Required work -
Return every entry below word for word and leave out any picture.

*** Begin section ***

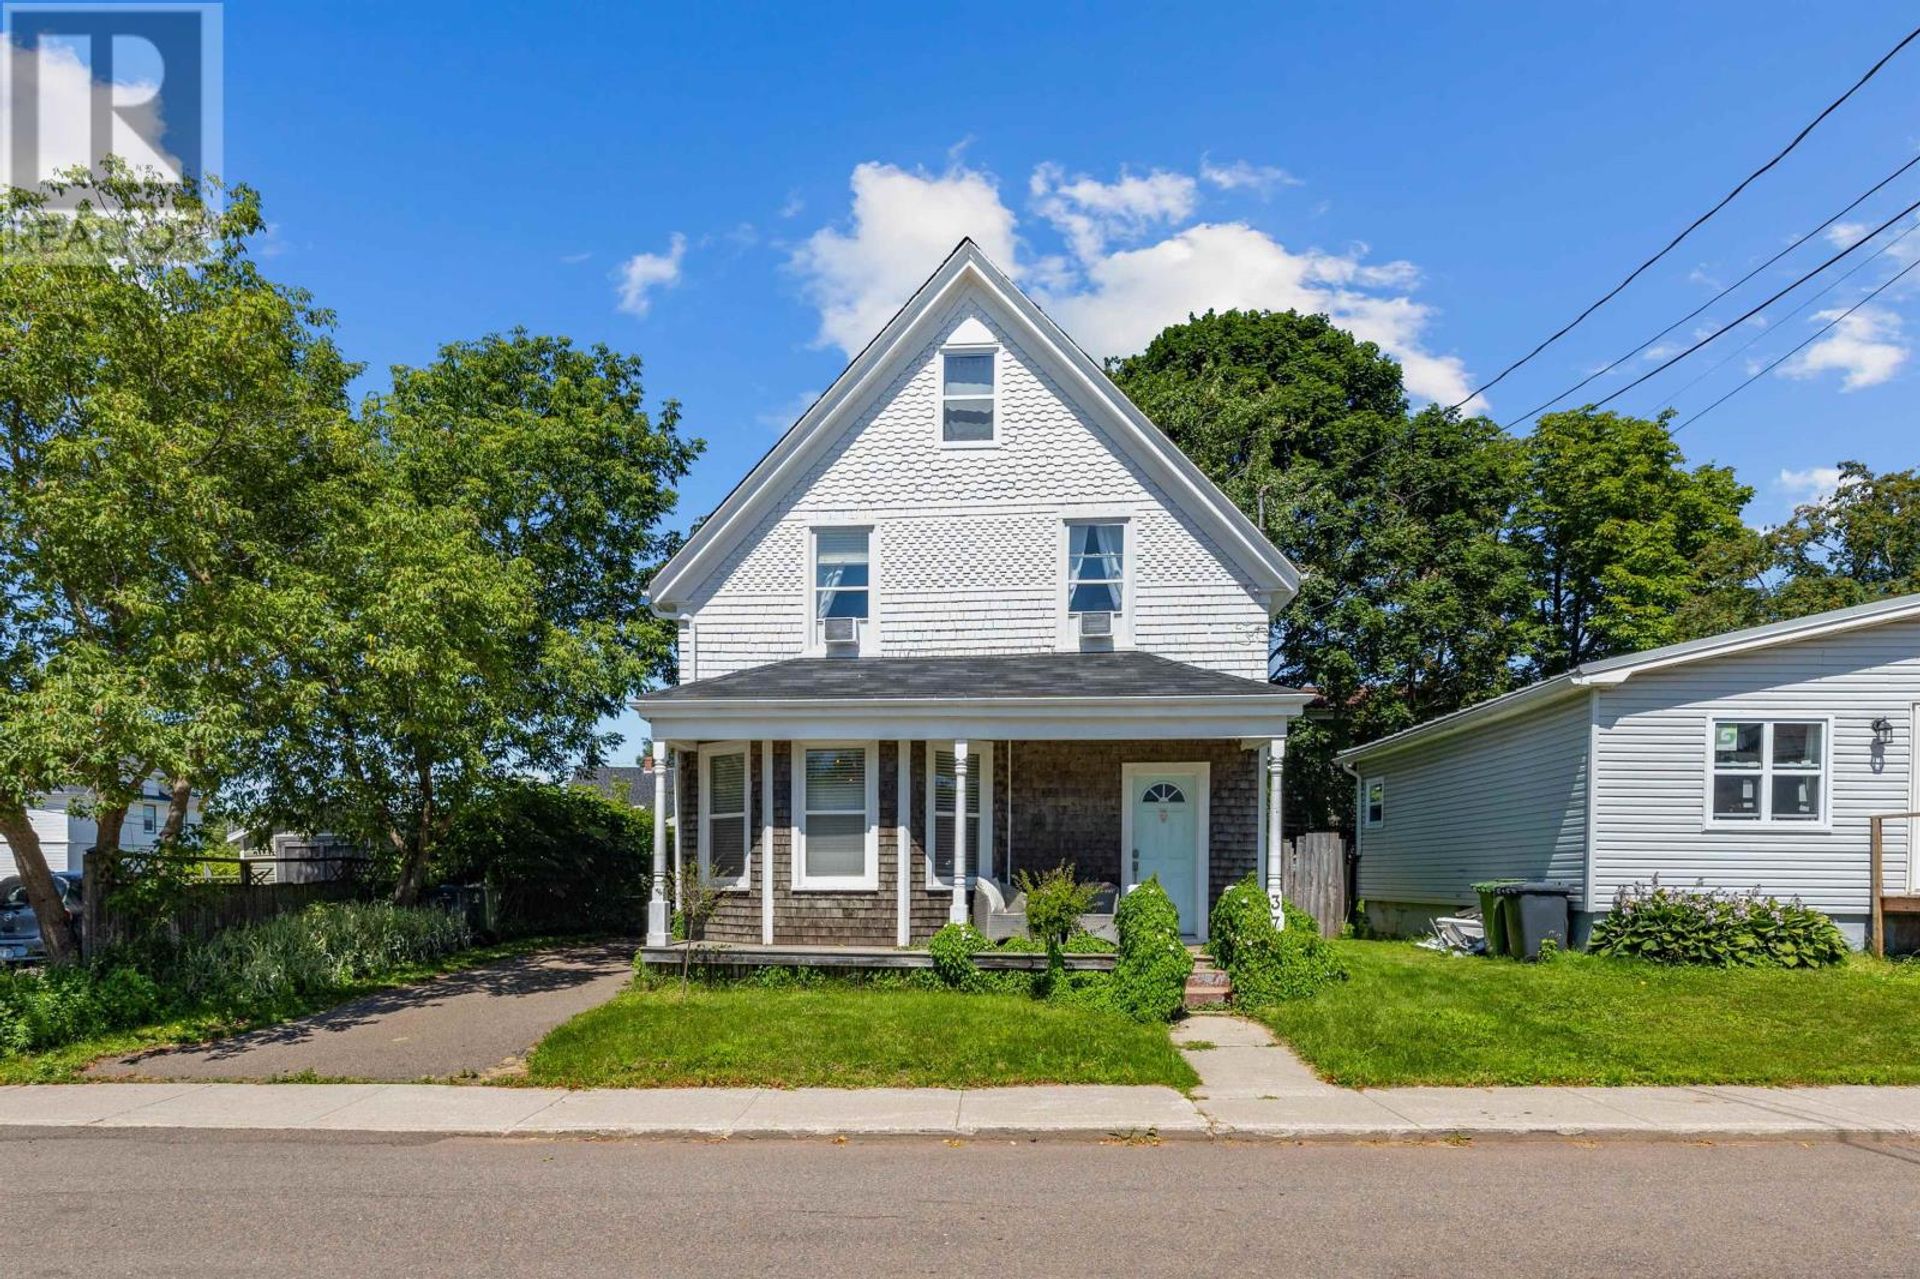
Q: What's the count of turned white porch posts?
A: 3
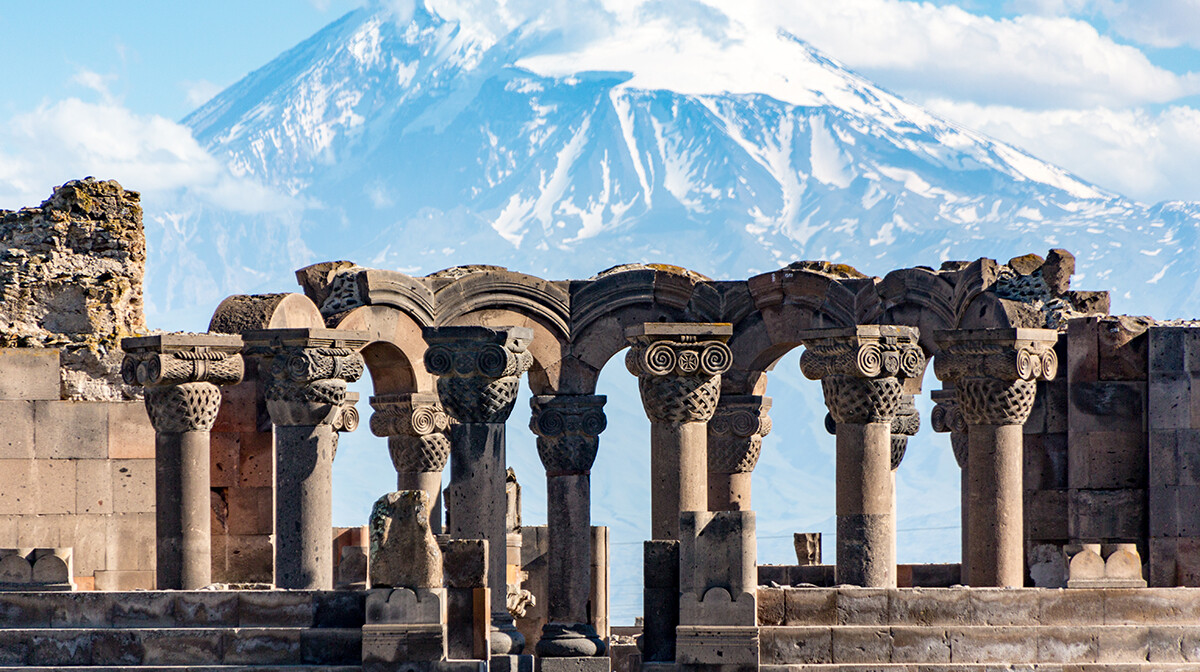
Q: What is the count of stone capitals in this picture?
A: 12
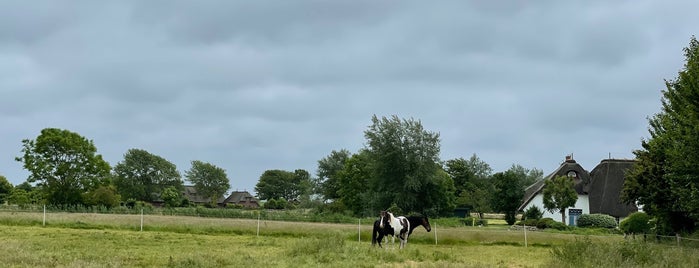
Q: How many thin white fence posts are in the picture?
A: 6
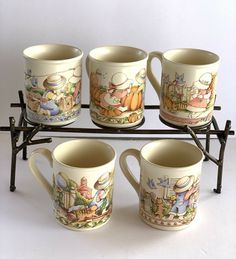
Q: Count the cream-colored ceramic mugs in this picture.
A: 5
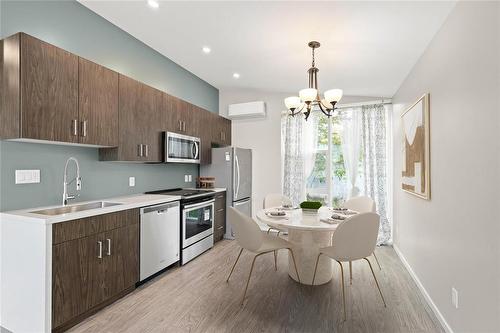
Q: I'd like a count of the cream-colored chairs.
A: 4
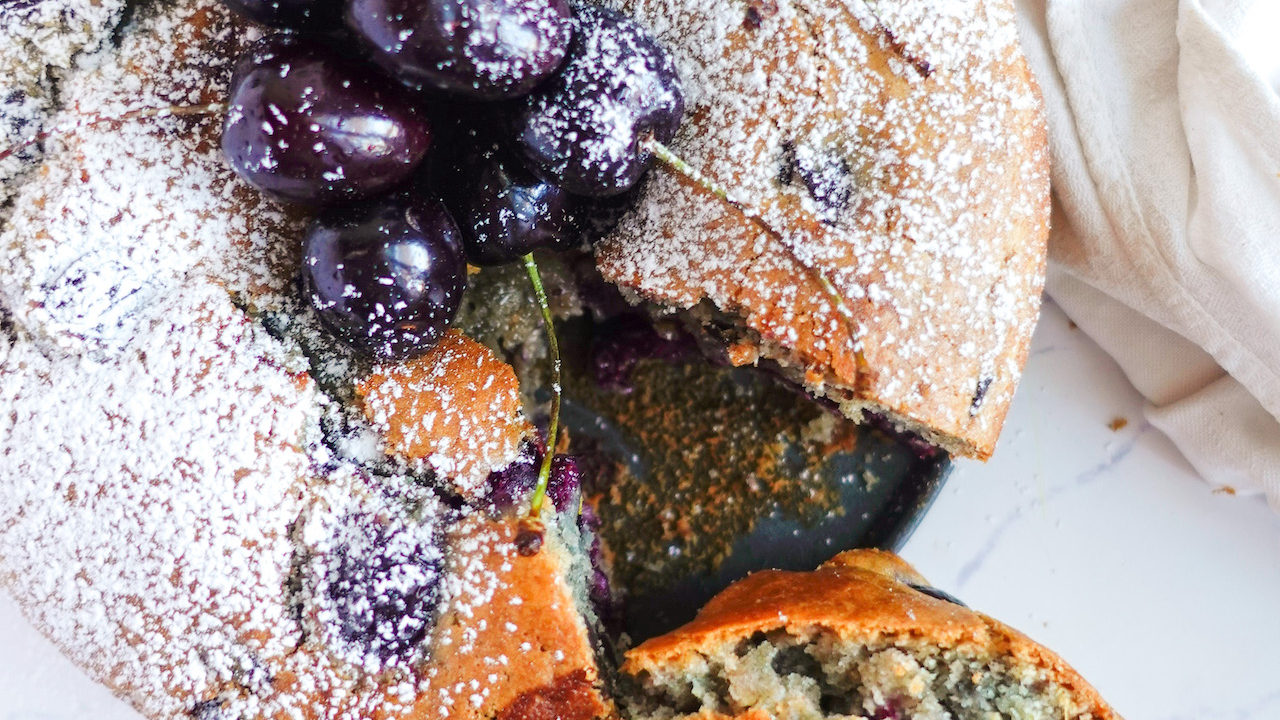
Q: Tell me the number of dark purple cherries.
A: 6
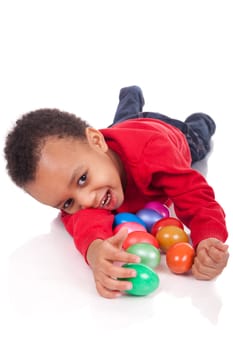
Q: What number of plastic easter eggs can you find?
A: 10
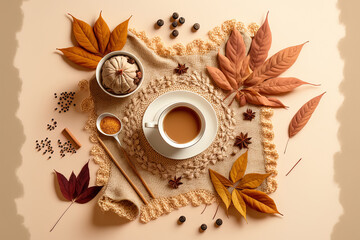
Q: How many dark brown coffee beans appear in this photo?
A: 9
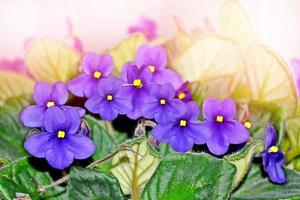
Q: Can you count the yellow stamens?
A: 12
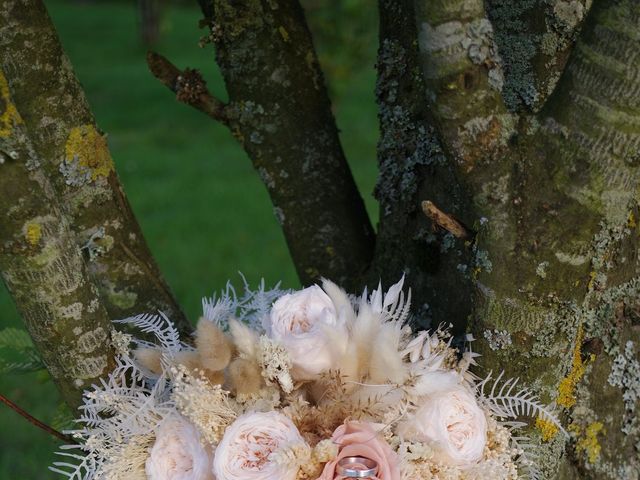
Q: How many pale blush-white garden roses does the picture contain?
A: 4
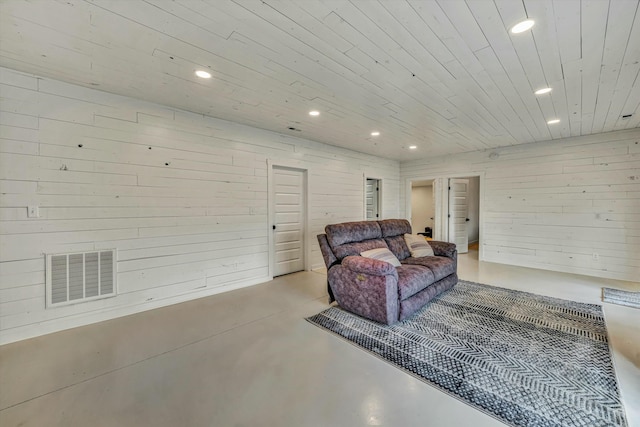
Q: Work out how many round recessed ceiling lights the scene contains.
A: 7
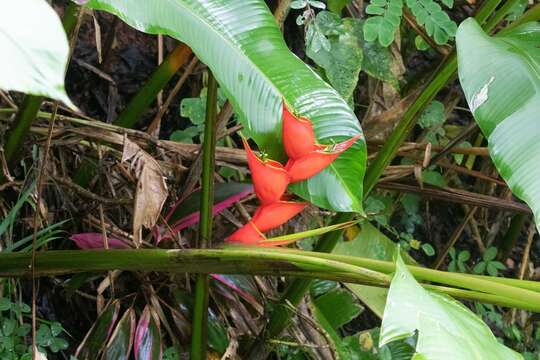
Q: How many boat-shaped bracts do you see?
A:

*** End section ***

Response to this task -
Q: What's the count of turned white porch posts?
A: 3
Q: What is the count of stone capitals in this picture?
A: 12
Q: How many thin white fence posts are in the picture?
A: 6
Q: Count the cream-colored ceramic mugs in this picture.
A: 5
Q: I'd like a count of the cream-colored chairs.
A: 4
Q: Tell me the number of dark purple cherries.
A: 6
Q: What number of plastic easter eggs can you find?
A: 10
Q: How many dark brown coffee beans appear in this photo?
A: 9
Q: Can you count the yellow stamens?
A: 12
Q: How many pale blush-white garden roses does the picture contain?
A: 4
Q: Work out how many round recessed ceiling lights the scene contains.
A: 7
Q: How many boat-shaped bracts do you see?
A:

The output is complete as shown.